The 2,000-point club at SWOSU. Membership: two. Kelli Litsch (L) and Hailey Tucker. Photo courtesy SWOSU Sports Info.

By Joey McWilliams

Right now in Weatherford is pretty good.

Right now the Southwestern women’s basketball team has won 18 straight games.

The Lady Dawgs are a win away from clinching a spot in the GAC tournament on the last day of January.

SWOSU is scoring nearly 87 points per game and sends out three 1,000-point scorers and an All-American in the starting lineup each night.

Yes, right now is pretty good. But back then was pretty good, too.

In the not too distant past, there were some long winning streaks, too – one as long as 47. And there were some national championships along the way, as well. And All-Americans.

Back then in Weatherford had a lot to offer, too.

Someone who knows about both those eras still watches the Lady Dawgs today. Her perspective of late has been that of a fan, she has also spent time in the program as a player, a coach and an adminstrator.

Southwestern legend Kelli Litsch with some hardware from ‘back then.’ Photo courtesy SWOSU Sports Info.

Kelli Litsch, a three-time national champion and four-time All-American, has been watching this recent edition of SWOSU stars come out on top after 40 minutes quite a few times in recent years. And although both groups put many notches in the win column, each group got in done differently.

“The interesting thing about this bunch is that their style of play is totally different than the style of play we used when I played and honestly, even when I was coaching,” Litsch said. “It’s the dribble-drive mentality and get up and down the floor and get as many possessions as you can and by the end of the game you’ve worn your opponent out chasing you up and down the floor.

“We used the 30 seconds on the 30-second shot clock. We would be well past the 20-second mark before we even thought about a shot.”

The game itself is for the most part the same. But there are differences even in that.

“It’s just such a different style and a different philosophy,” Litsch said. “And I think back on it and we didn’t even have a three-point line in my day. I try to imagine what this team would be like if they didn’t have one.”

But the fast pace is a style that current SWOSU coach Kelsi Musick uses to its fullest.

“It’s different, but it is highly entertaining. It’s fun to watch. And when you look at the roster (and all the Oklahoma kids), kids want to come and play this style. It’s entertaining and the crowd enjoys it.

“It’s different than what we did when I was playing, but it’s very effective in today’s world.”

Litsch is a home-grown Oklahoma product. Before she was showing the country her basketball prowess on the collegiate level, she was blazing a trail on the high school level, scoring at a blistering pace and bringing home two state championships to Thomas High School.
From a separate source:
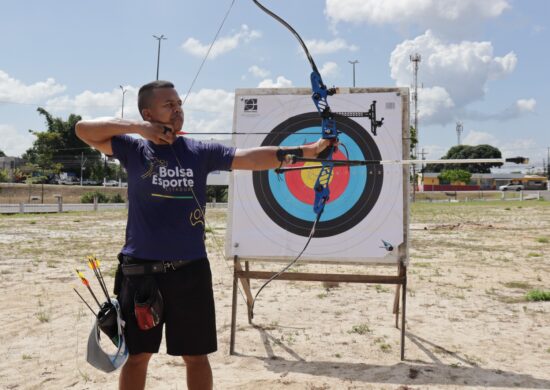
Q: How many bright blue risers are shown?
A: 1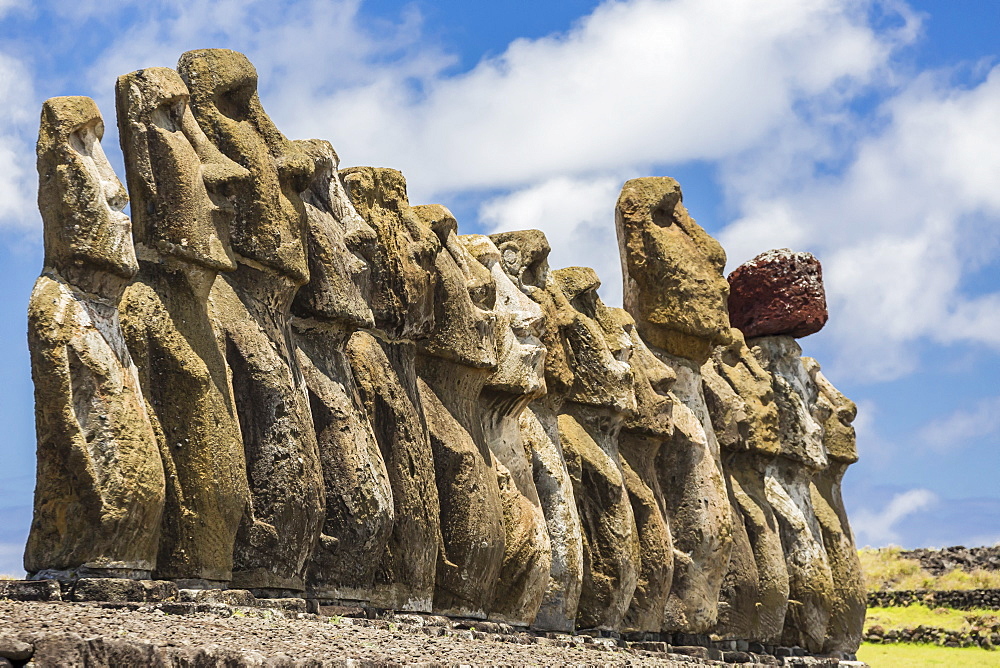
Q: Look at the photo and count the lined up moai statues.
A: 15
So it is not lost on her that Musick is doing what she is doing with a cast largely made up of Oklahoma girls – girls that come to Weatherford and stay in Weatherford.

“It’s because there are so many local kids that are within one or two or three hours of Weatherford that the support is unbelievable. They get good crowds to come and watch. There is definitely an interest there. There are a lot of western Oklahoma basketball teams that will come to home games, because they know the players. I think that’s one of the things that really draws people to the team this year.

“Plus, unlike when I played, you don’t see many transfers. We relied a lot on juco transfers. Some of my teammates that were All-Americans were juco transfers. And Kelsi goes about it in a different way and it’s just as effective. She has those four-year kids. They’ve been in the system for three and four years and that lends itself to the effectiveness that you’re seeing.”

The two eras met up on the court, figuratively at least, recently when Hailey Tucker scored her 2,000th point. After the game, Tucker was recognized for that feat and among those to honor her was the only other SWOSU player to have accomplished it – Litsch.

But what would happen if teams from the ‘right now’ and the ‘back then’ were to face each other in a real game?

“That’s a good question and I think about it a lot,” Litsch said.

“I played on some really good teams. My freshman year was probably the best team I played on. 34-0. Granted the NAIA was a little bit different than the NCAA. And postseason is probably a little bit tougher now. The competition, I would say, definitely is tougher now.

“What we did well when I was playing was that we took away what the other team did really well. I would like to think defensively that we would get out and guard you. We had some defensive stoppers on some of those teams I was on.

“I’d like to think we could slow them down a little bit, but I don’t know if we could stop them. Because, my gosh, Kelsi has so much depth. If somebody gets into foul trouble, Kelsi just runs more shooters out there. I don’t know if we could withstand the depth they have, but I’d like to think that maybe we could slow them down.”

Fast or slow, the beat goes on in Weatherford. And it is a winning pace no matter what the tempo. Although a huge part of back then in SWOSU history, Litsch said she is enjoying right now, too.

“I love watching this bunch play. They are a fun group and their success has been fun to watch. And I’ve definitely been a willing participant in their success. It’s been a thrill for me to watch them.”